I have a bunch of csv files in a folder that I have saved into a dictionary so that each entry is its own dataframe. Each dataframe is a few columns of time series data.
for df in csv_files:
df_name = df
filename = "{}".format(df)
#print(filename)
dfs[df_name] = pd.read_csv(filename, sep = ',', skiprows= 13)
dfs[df_name].loc[0] = 0 # set first line to zeros
All of the dictionary keys right now are the name of the data file so if I want to look at just one dataframe I have to type in the whole path.
dfs['/content/drive/My Drive/LAICPMS 72123/ANP/ANP 072123_7.csv']
But this isn't very convenient. I'm able to change each key manually as follows
dfs['7'] = dfs.pop('/content/drive/My Drive/LAICPMS 72123/ANP/ANP 072123_7.csv')
but I'd really like to use a loop to rename each key as a string integer.
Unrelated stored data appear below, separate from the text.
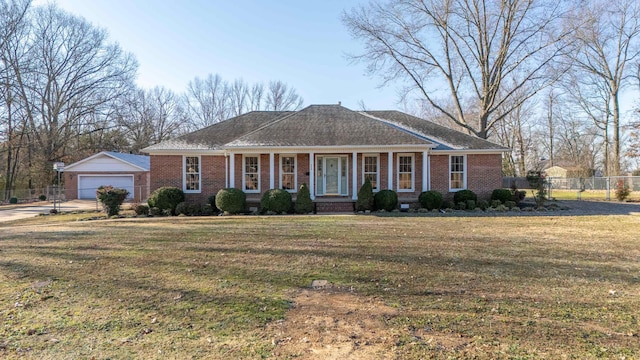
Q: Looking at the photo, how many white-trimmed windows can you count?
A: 6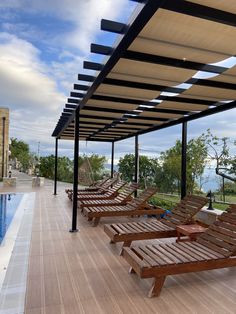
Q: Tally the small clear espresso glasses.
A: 0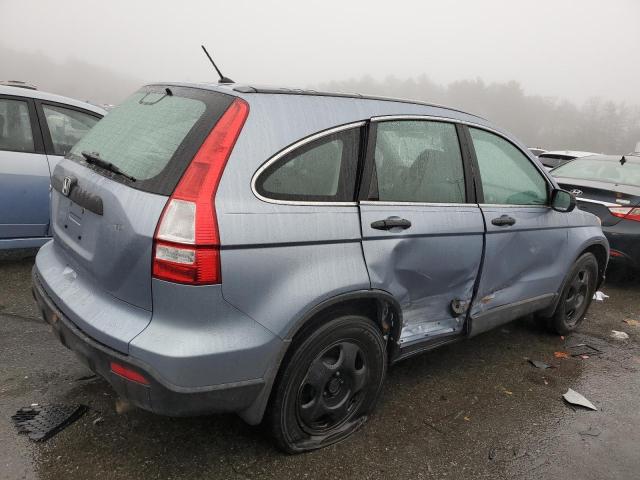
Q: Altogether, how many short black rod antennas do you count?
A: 1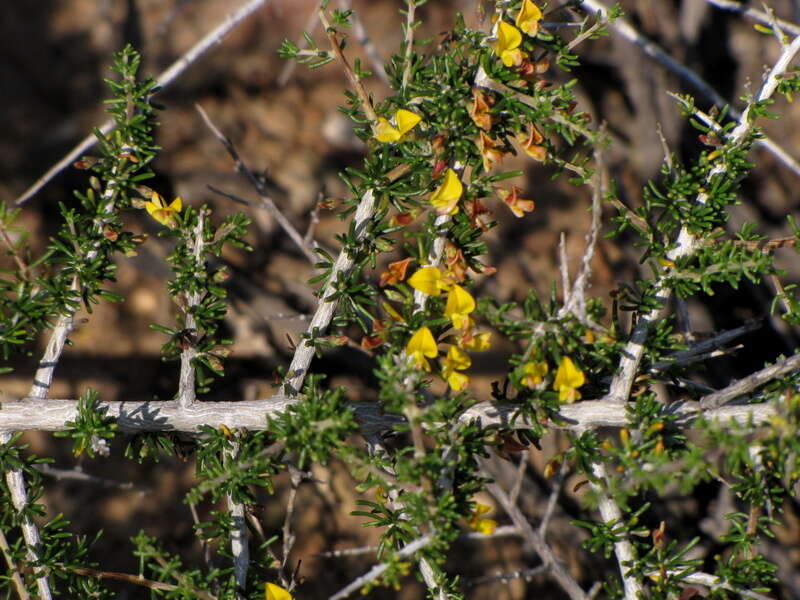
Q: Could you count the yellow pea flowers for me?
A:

I tried to make a list of string integers by counting the number of files in the folder
#how many files are in folder
count = 0
for path in listdir("/content/drive/My Drive/LAICPMS 72123/ANP"):
if isfile(join("/content/drive/My Drive/LAICPMS 72123/"ANP, path)):
count+=1
#print(count)
#make a list of integer as long as number of files
num_files = list(range(count))
#convert integers to strings
list_st = map(str, num_files)
#print(list(list_st))
for x in list_st:
print(x)
which successfully counts them and makes a new list, but then I'm lost on how to set up a loop to rename the dictionary keys with this list. Clearly, I'm not understanding something about indexing lists and dictionaries.